*** SUPPLIED DATA Section Begins ***

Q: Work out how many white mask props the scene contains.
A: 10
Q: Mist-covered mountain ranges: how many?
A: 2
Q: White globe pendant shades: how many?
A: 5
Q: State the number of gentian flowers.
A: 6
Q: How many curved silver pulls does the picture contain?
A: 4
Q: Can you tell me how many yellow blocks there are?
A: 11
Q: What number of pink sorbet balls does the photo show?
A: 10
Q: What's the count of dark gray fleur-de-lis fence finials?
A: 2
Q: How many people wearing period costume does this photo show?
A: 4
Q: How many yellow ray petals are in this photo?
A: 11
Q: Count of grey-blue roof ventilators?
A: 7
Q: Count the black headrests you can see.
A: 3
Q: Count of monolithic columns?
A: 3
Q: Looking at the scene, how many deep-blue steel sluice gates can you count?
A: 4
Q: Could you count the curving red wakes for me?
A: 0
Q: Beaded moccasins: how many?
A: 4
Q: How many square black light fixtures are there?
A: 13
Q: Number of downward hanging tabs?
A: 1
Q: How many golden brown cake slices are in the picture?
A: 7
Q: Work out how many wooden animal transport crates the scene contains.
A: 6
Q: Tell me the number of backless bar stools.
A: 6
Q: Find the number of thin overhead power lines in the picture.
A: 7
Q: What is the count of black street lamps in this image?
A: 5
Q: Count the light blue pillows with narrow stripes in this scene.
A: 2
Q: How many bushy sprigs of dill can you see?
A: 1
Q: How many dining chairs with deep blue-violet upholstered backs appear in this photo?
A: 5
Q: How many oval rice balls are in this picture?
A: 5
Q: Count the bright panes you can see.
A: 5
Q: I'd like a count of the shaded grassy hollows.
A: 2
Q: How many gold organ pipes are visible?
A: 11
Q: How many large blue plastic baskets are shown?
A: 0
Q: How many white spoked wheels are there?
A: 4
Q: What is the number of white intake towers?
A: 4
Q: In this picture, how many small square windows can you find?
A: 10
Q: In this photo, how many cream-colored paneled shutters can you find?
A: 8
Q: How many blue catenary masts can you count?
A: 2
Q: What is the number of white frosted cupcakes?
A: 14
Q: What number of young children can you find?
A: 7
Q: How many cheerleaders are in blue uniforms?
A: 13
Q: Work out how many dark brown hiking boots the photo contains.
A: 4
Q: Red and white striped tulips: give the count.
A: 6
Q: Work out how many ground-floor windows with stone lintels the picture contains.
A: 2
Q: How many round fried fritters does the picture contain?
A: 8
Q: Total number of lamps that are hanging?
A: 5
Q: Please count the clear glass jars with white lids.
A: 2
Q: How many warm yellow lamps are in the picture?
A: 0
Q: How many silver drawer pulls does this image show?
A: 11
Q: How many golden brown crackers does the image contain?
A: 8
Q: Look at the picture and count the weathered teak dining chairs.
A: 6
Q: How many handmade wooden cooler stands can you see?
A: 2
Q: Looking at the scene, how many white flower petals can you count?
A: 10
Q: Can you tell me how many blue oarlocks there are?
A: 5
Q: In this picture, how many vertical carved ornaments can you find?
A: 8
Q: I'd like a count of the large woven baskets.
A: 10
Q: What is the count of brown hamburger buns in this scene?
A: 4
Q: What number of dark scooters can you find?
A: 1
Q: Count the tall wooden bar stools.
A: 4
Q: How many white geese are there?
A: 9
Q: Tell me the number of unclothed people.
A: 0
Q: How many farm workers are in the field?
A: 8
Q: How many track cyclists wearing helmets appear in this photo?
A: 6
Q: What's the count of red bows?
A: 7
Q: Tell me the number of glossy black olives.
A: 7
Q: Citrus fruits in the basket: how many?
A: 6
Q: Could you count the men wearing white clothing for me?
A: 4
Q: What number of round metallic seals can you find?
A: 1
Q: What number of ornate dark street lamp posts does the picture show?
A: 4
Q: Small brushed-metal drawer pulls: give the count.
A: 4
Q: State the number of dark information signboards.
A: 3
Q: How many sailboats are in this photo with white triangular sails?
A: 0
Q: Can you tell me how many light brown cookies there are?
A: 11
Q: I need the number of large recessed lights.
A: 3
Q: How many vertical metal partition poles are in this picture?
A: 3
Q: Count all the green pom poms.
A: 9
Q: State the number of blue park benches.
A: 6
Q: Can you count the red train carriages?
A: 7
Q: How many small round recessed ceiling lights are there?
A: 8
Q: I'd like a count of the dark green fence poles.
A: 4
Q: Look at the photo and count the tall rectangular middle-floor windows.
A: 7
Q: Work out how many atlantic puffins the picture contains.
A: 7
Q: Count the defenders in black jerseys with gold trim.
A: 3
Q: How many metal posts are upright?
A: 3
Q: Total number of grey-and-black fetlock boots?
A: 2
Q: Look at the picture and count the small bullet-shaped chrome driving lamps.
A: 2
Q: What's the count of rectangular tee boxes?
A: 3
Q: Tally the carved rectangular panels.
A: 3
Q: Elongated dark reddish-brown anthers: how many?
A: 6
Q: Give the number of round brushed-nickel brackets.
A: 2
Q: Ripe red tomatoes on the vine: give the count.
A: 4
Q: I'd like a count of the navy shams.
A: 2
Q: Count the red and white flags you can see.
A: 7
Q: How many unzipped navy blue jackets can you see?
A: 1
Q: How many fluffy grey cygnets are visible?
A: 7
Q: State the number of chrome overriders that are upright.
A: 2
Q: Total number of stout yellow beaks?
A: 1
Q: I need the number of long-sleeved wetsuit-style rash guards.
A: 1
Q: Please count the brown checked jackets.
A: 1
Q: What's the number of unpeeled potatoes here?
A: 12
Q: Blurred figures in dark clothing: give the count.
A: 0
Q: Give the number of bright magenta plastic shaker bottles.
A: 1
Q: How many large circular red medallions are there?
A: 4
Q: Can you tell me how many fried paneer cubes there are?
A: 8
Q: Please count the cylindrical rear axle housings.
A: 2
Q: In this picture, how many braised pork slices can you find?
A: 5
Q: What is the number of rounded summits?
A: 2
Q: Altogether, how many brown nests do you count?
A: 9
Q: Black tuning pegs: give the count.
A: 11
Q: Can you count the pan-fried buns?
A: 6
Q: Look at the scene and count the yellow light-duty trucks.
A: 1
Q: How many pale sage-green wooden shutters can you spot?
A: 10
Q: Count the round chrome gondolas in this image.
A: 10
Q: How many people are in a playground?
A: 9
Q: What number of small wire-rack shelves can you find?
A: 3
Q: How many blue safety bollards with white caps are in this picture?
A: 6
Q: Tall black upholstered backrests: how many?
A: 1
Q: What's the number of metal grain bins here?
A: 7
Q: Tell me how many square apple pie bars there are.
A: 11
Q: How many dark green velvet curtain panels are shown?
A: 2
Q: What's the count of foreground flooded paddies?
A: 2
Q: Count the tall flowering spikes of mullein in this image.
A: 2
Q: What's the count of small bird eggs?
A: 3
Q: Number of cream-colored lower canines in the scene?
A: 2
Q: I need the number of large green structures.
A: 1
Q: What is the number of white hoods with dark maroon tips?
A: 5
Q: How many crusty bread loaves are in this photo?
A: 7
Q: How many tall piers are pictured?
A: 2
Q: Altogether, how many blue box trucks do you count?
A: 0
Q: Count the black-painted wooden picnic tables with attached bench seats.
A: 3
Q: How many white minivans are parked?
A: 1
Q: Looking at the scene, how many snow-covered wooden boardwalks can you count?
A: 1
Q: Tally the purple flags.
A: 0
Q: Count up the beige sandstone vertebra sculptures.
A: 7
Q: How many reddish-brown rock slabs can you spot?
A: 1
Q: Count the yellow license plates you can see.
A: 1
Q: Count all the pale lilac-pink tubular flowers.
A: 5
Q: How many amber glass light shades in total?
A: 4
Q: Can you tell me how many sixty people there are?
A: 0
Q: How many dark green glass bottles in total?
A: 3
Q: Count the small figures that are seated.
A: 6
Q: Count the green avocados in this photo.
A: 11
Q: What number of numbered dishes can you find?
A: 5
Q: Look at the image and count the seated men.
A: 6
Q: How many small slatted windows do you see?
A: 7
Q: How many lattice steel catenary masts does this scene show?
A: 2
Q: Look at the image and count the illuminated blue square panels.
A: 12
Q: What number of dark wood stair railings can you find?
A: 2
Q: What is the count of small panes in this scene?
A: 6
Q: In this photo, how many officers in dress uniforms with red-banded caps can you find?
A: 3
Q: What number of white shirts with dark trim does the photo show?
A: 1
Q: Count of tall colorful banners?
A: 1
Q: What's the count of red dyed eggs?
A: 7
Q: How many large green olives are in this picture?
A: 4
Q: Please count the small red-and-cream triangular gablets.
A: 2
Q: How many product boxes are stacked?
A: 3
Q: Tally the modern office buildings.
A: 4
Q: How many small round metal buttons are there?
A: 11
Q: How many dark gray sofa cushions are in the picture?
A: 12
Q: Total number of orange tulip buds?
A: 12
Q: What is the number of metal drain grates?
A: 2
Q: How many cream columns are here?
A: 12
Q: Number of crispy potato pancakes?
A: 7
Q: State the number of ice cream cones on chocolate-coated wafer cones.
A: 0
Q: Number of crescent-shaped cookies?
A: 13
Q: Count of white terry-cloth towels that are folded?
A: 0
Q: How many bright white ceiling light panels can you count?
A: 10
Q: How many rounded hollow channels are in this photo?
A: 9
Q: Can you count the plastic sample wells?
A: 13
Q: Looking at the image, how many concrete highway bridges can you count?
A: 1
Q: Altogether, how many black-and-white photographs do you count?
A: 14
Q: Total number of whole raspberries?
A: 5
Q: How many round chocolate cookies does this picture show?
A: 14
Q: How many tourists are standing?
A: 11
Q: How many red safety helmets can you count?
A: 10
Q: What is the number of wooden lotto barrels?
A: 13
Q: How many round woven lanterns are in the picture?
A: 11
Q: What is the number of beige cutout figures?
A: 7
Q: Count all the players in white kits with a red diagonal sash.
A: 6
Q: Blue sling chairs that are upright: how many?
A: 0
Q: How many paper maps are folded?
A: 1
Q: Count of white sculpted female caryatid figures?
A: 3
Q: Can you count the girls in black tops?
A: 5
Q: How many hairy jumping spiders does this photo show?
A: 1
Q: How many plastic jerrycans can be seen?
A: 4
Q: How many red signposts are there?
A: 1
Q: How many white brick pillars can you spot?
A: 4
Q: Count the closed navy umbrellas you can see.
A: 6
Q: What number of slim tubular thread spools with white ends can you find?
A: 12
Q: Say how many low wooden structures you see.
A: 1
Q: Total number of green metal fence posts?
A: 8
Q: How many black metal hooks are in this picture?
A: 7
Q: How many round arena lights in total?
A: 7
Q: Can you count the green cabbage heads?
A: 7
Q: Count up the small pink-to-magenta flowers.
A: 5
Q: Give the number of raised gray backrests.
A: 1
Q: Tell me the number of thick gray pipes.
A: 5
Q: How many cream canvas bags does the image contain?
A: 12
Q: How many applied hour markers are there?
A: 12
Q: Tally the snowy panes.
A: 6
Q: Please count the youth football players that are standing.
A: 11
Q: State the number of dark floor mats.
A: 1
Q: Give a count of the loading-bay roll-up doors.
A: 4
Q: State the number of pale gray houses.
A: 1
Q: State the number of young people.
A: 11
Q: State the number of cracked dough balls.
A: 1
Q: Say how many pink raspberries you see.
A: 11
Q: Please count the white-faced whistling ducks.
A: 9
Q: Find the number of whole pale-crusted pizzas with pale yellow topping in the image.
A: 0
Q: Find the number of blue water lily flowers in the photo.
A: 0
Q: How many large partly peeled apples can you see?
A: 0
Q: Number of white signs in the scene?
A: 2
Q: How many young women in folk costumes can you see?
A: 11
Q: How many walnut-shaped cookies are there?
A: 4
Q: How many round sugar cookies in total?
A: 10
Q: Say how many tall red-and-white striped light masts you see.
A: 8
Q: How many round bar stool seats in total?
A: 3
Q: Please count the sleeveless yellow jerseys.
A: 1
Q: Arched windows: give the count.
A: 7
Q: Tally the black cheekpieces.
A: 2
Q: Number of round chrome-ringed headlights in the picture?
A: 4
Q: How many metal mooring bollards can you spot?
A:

*** SUPPLIED DATA Section Ends ***

**INSTRUCTIONS TO FOLLOW**
Scan the listing for the string "figures". Copy each line that has it.

**WRITTEN ANSWER**
Q: Blurred figures in dark clothing: give the count.
Q: Count the small figures that are seated.
Q: What is the number of beige cutout figures?
Q: Count of white sculpted female caryatid figures?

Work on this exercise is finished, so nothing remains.